Honey Gourami Care Guide: Diet, Tank Mates and More! (2024)

comments

Honey Gourami Care Guide: Diet, Tank Mates and More! (2024)

The Honey Gourami, otherwise known as the Sunset Gourami, is a beautiful freshwater fish ideal for beginner and expert fish keepers alike! This fish is commonly found in Bangladesh, Nepal, and Northern India. Honey Gouramis, or Trichogaster Chuna, belong to the popular Gourami family. They are also sometimes known as the Red Honey Gourami and the Red Flame Gourami.

Honey Gourami Care and Information

The Honey Gourami is typically found in slow-moving rivers and poorly oxygenated waters. In the wild, they can be found free swimming through slow moving water. Similar to Betta Fish, Gouramis are a labyrinth fish, meaning they have a labyrinth organ that allows them to breathe air directly from the surface of the water.

Honey Gouramis typically are peaceful fish, especially compared to dwarf gouramis. While they are often confused with the dwarf gourami, honey gouramis are actually a different species! This is one of the main differences in the honey vs. dwarf gourami comparison. Honeys tend not to be aggressive fish, but the males can be aggressive when kept with each other in a smaller than the minimum tank size.

Typical Behavior

Sunset Gourami are not a schooling fish, and will do fine kept as a single honey gourami or in a group with others in a community tank. They are known to swim near the surface of the water, but also spend time in the middle of the water column. They are generally timid and shy fish, so they may take a while to get comfortable in your tank.

Honey Gourami Appearance

The Honey Gourami’s body is narrow with small dorsal and anal fins. They also have narrow and thread-like ventral fins.

The males and females display the same color at first, but the males will later develop Honey-yellow or orange-black coloration as they get older. When the male is in breeding time, it turns a dark amber color and will darken on the underside of its body.

Honey-Gourami-Swimming-1024x684-1

Honey Gourami Life Span

The Honey Gourami has a typical life span of 4 – 8 years. This will depend on how well taken care of your fish is! Specifically, making sure to keep high water quality in your tank with a varied diet and stable water parameters are important to ensure a long life.

How Big Will my Honey Gourami Grow?

The Sunset Honey Gourami is a smaller fish that grows up to 2-3 inches in length. The males are usually 2 inches long while the females are usually 3 inches long.

Male vs. Female Honey Gourami: How to Tell Them Apart

The female Honey Gourami has a more rounded belly compared to male honey gouramis. One of the clearest ways to tell the sexes apart is the dark blue throat of the male honey gouramis when they are interested in mating. As mentioned before, the female is also typically larger than her male counterparts.

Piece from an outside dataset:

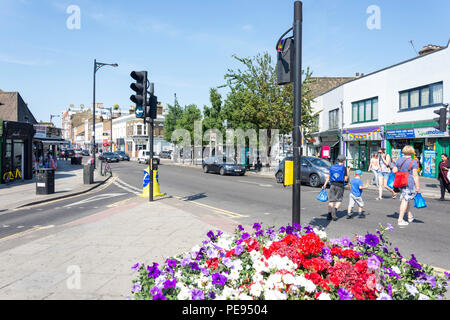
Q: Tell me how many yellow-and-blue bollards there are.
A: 1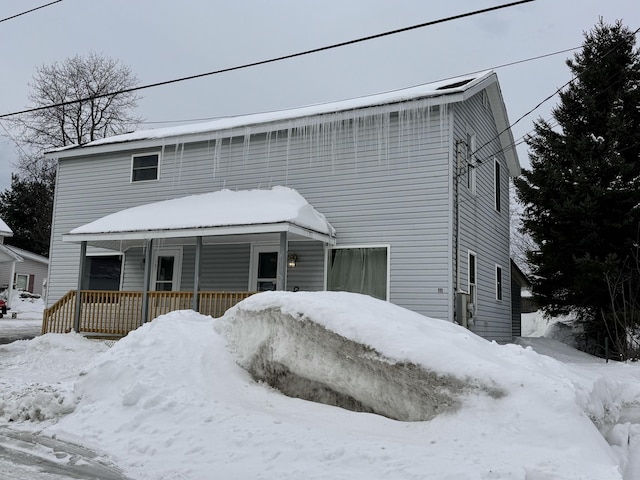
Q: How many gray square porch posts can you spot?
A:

This is how you can easily identify a honey gourami male vs. female in your aquarium.

Best Honey Gourami Tank Mates

As Honey Gouramis tend to be peaceful fish, there are many suitable tank mates to keep them with. Some of my favorites include other peaceful fish such as cory catfish, dwarf gouramis, and assorted livebearers. Other fish options include:

Gourami-Tank-Mates

Water Conditions

Honey Gouramis are a hardy fish that can tolerate a wide range of water conditions. To ensure a longer life span and healthy living, you as a fish keeper will need to provide them with adequate water conditions.

Factors such as temperature, pH, and oxygen level will have to be considered for your fish. Since they are surface swimmers, they could jump out of the water if it isn’t suitable for them.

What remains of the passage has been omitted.